Desperate times call for desperate measures, especially when it comes to staying warm during the cold winter months.
Louis C. Hicks, a 92-year-old WWII veteran, heated his home in Austin, Texas in an unconventional and unsafe way: his gas-powered stove and oven.
When the police found out how he was keeping warm they stepped in and helped.
“It means everything. The things I’ve been trying to do since the ’40s…I’ve been asking for help. And now, it just came in. God is good,” he said.
In 2019, Hicks called 911 to report stolen tools from his shed. When Officer Chasity Salazar arrived at his home to complete the police report, Salazar noticed Hicks’ heat source.
“I had realized that he’s using the oven. I know that’s not safe. His gas is on.”
Hicks had been using his stove and oven to heat his home. He would use a fan to circulate the warm air.
Previously he had been using a heater, but once that burned a hole in the floor he switched to something even more dangerous.
Hicks knew he needed help: “You hate to ask anybody ’cause sometimes they’ll frown on you, and I’m a true veteran. I won’t ask. I won’t ask.”
But he just couldn’t.
Thankfully, Salazar saw his need and quietly took care of him.
With the help of her coworkers at the Austin Police Department and several charities, Salazar and Officer Bino Cadenas were able to surprise Hicks with an electric fireplace.

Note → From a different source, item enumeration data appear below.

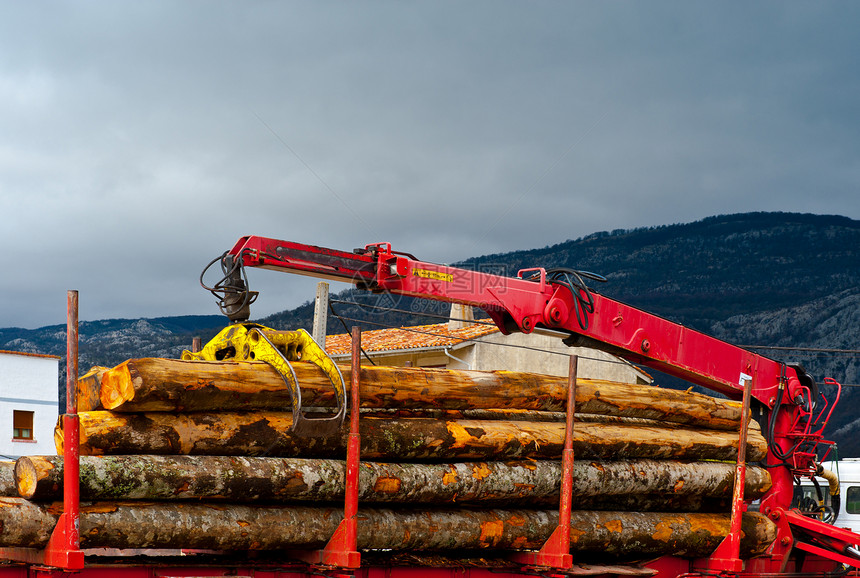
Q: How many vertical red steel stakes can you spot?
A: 4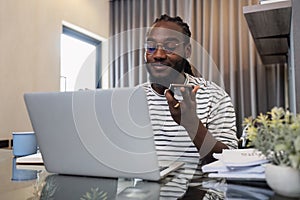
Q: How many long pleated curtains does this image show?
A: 1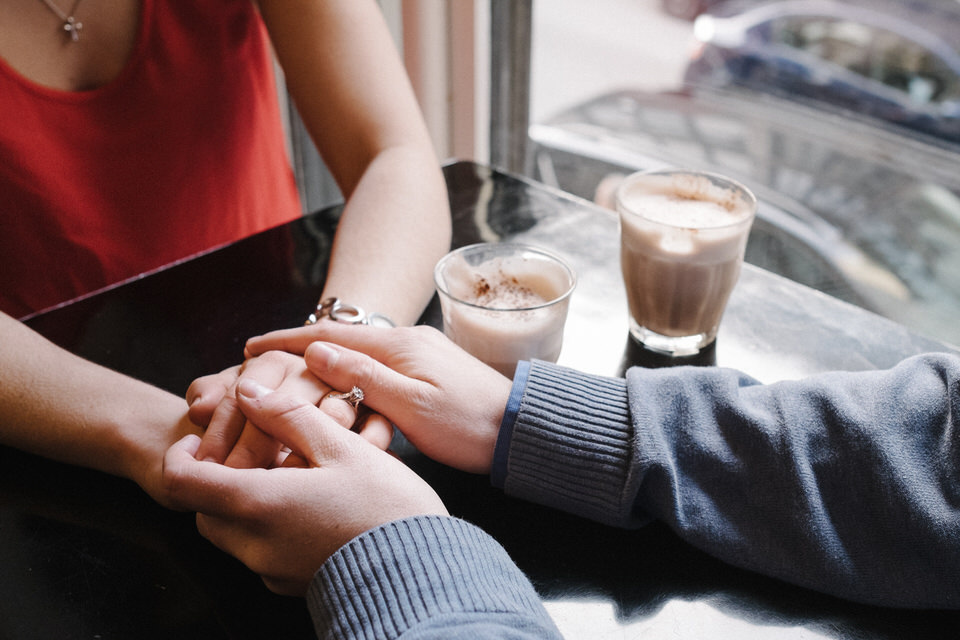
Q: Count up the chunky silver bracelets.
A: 1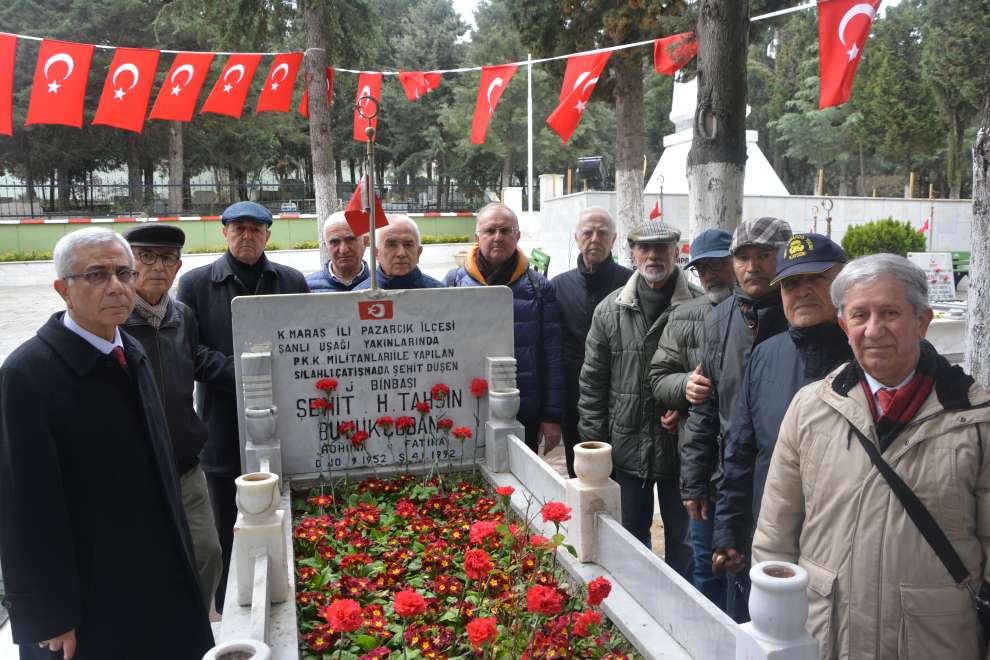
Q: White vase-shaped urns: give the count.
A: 6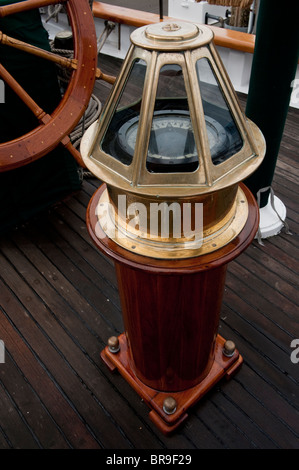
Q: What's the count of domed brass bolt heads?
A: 3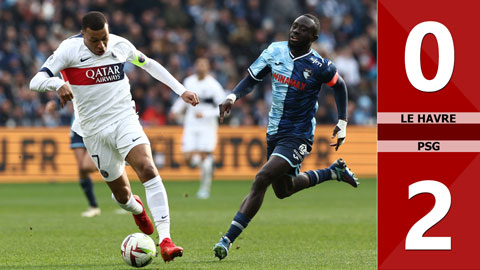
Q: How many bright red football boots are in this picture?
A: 2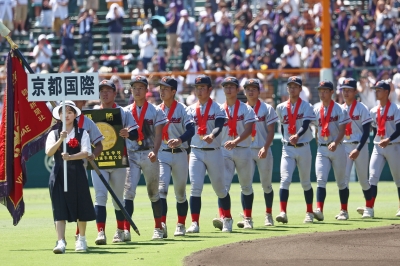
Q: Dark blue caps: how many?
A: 10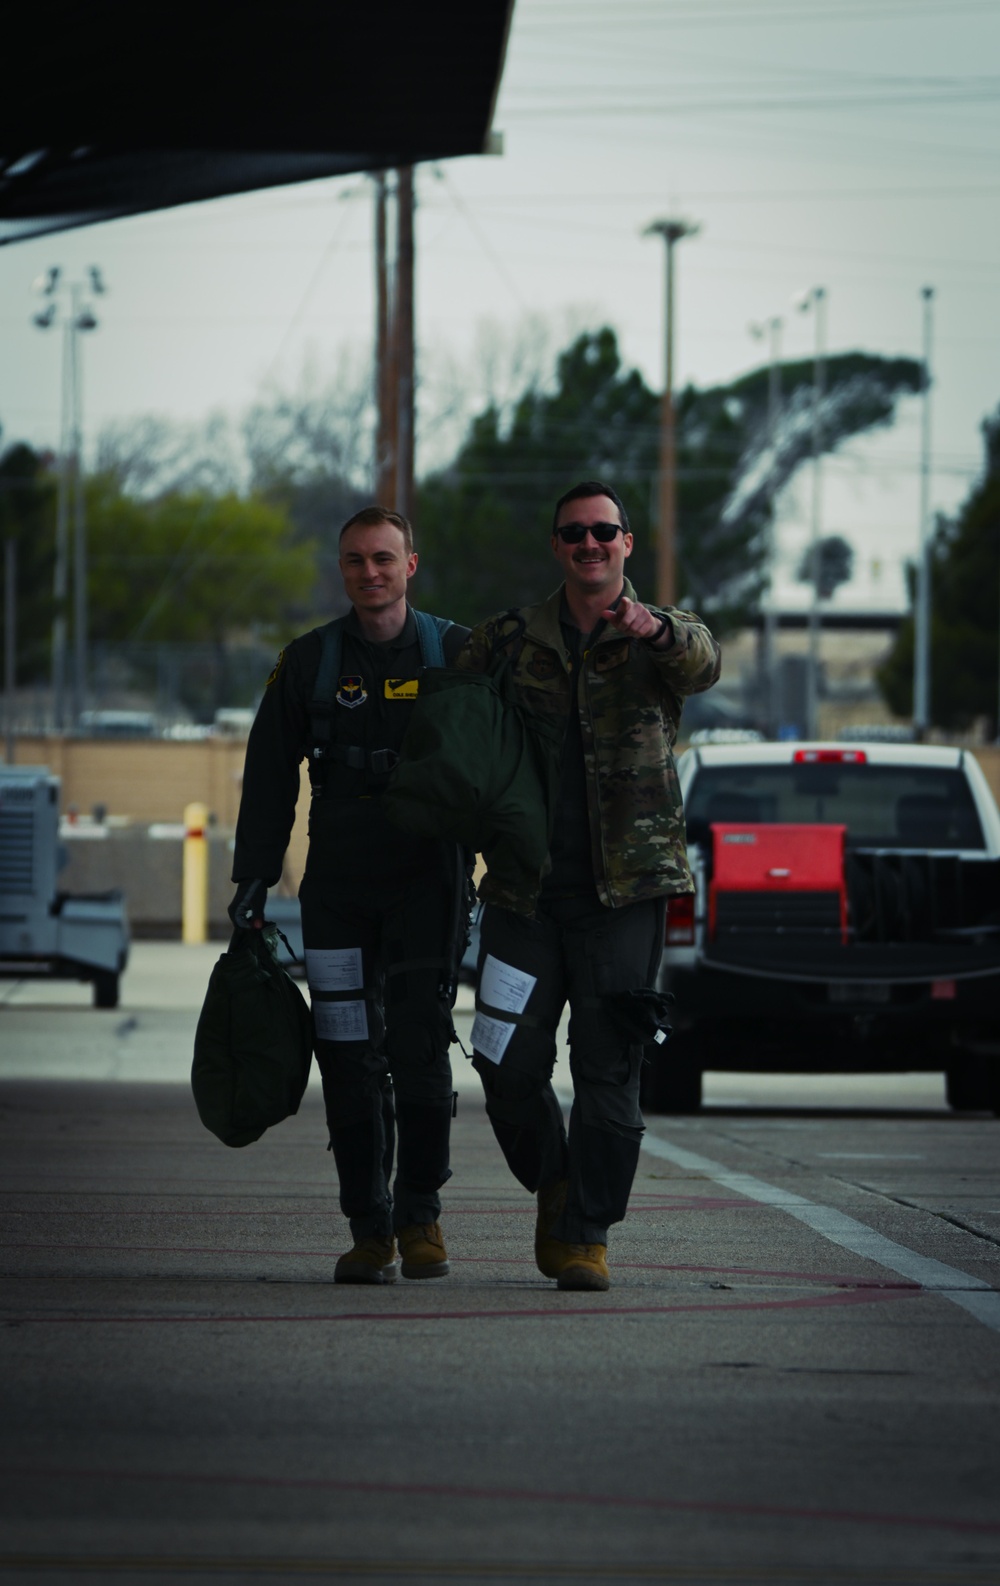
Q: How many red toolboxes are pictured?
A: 1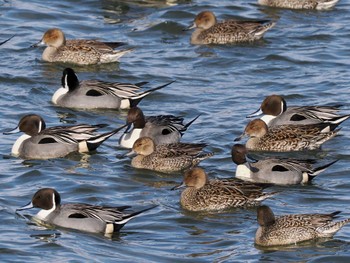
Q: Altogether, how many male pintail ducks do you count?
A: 6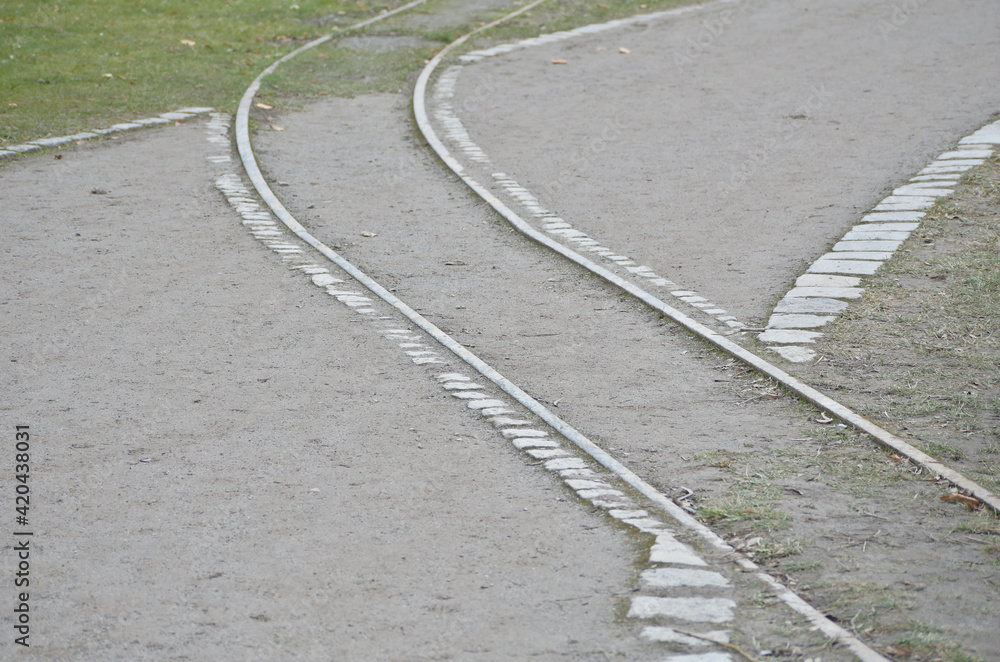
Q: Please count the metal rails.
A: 2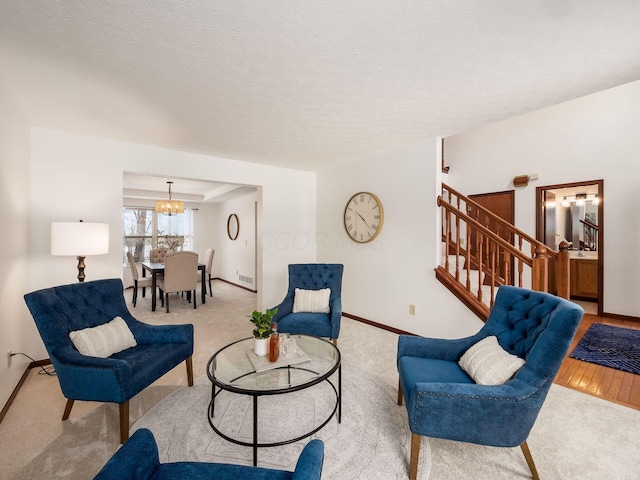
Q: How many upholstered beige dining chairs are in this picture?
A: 4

How sweet is this?! @Austin_Police is delivering a free heater to a 92-year-old World War II veteran! An officer who responded to his house last week noticed he was heating it with his stove and oven. Thanks to these officers, he won’t need to do that anymore. ? @KVUE pic.twitter.com/rCvwclXuVW
— Pattrik Perez (@PattrikPerez) January 29, 2019
“I’ve never had no one to do nothing for me,” he said. “After my mother passed away and left me to take care of my two sisters … nobody never did nothing to help me.”
These are the kinds of stories I want to see about our police officers.